But, I really want to do what is best for my pigeons. Do any of you have any other suggestions?? For example, would it be acceptable to feed them the 16% layer feed that I feed my chickens?? It is not available in "whole grains." But, it is available in crumbles or pellets. Or, could I supliment the wild bird seed with soybean meal?? Or, can any of you at least give me some kind of idea as to how much a pigeon (or my flock of 20) will eat per day, per week, or per month if I am feeding them the Pigeon Grain Mix?? As I said, the Pigeon feeds are expensive when compaired to my chicken's feed. But, if my 20 pigeons would eat 50 lbs. or less per month, I might be able to afford that.

As for replacing the eggs with fake ones for population control, I found wooden eggs at Cutler Supply. But, I didn't find any that say pigeon sized. There are lovebird, quail, pheasant, chicken, and goose size. Are there any of these that would be acceptable sizes to fool the pigeon hens??

Thanks again for all the excellent information. I am sorry that I am so full of questons. But, I don't know much about these guys, and I *am* trying to learn!!

Robert


----------



## TheSnipes (Apr 9, 2007)

Robert:

When my birds were all young, I interpreted the cooing/twirling/head bobbing and fussing between them to indicate that they were all males. I was very concerned that would lead to fighting and that there would be no babies!

Well...I can tell you that it meant nothing of the kind. Every single bird I had in that original group of 5 birds turned out to be a hen!

So to some extent, they all do this behavior. When you see a male bird displaying and courting a female, you will know for sure. Once you know for sure, you can tell two cock birds fighting over territory, etc., too.

I just wanted to tell you don't assume that cuz they seem to be 'acting like' males, they are; mine sure foold me.


----------



## Skyeking (Jan 17, 2003)

The youngster that is squeaking is definitely under two months of age.


----------



## Victor (Dec 18, 2004)

Hi Robert,

Maybe your vets staff has a number if an avian vet that they can refer you.

to. It wouldn't hurt to ask or call around.
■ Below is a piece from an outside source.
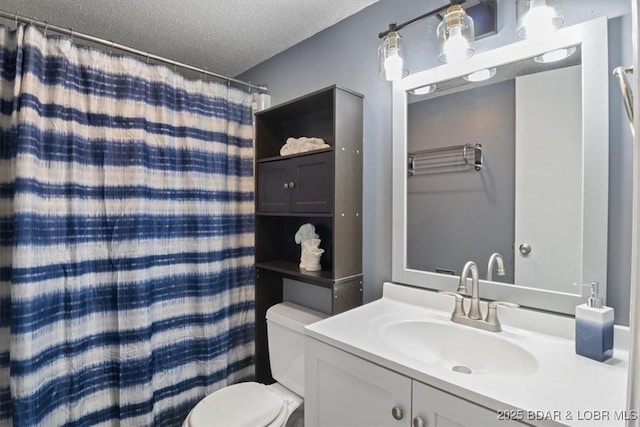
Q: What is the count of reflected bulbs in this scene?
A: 3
If you look in the phone book, many 

times there will be one that will state having one. May times an exotic pet

place, or a repuable pet shop will be able to refere you to a name who 

practices with birds.


----------



## Dezirrae (Oct 6, 2007)

You can also search online for a Avian vet -- http://www.aav.org/

Don't assume that is a complete list though. The vet I take my cats to is not listed but they do provide care for Pigeons and Doves.

Always best to ask


----------



## TheSnipes (Apr 9, 2007)

For food, I use inexpensive store-brand wild bird mix, (2.99 for 5 lbs) and add things like brown rice, lentils, split green peas, barley, yellow peas (if I can find them!) and any other grain or legume that is small enough for them to swallow. Be careful of quality when buying things in bulk.


----------



## beebiz (Nov 5, 2007)

Thanks again for all the excellent advice!!

TheSnipes, I will check into some of those things for food to supplement the wild bird seed that I have.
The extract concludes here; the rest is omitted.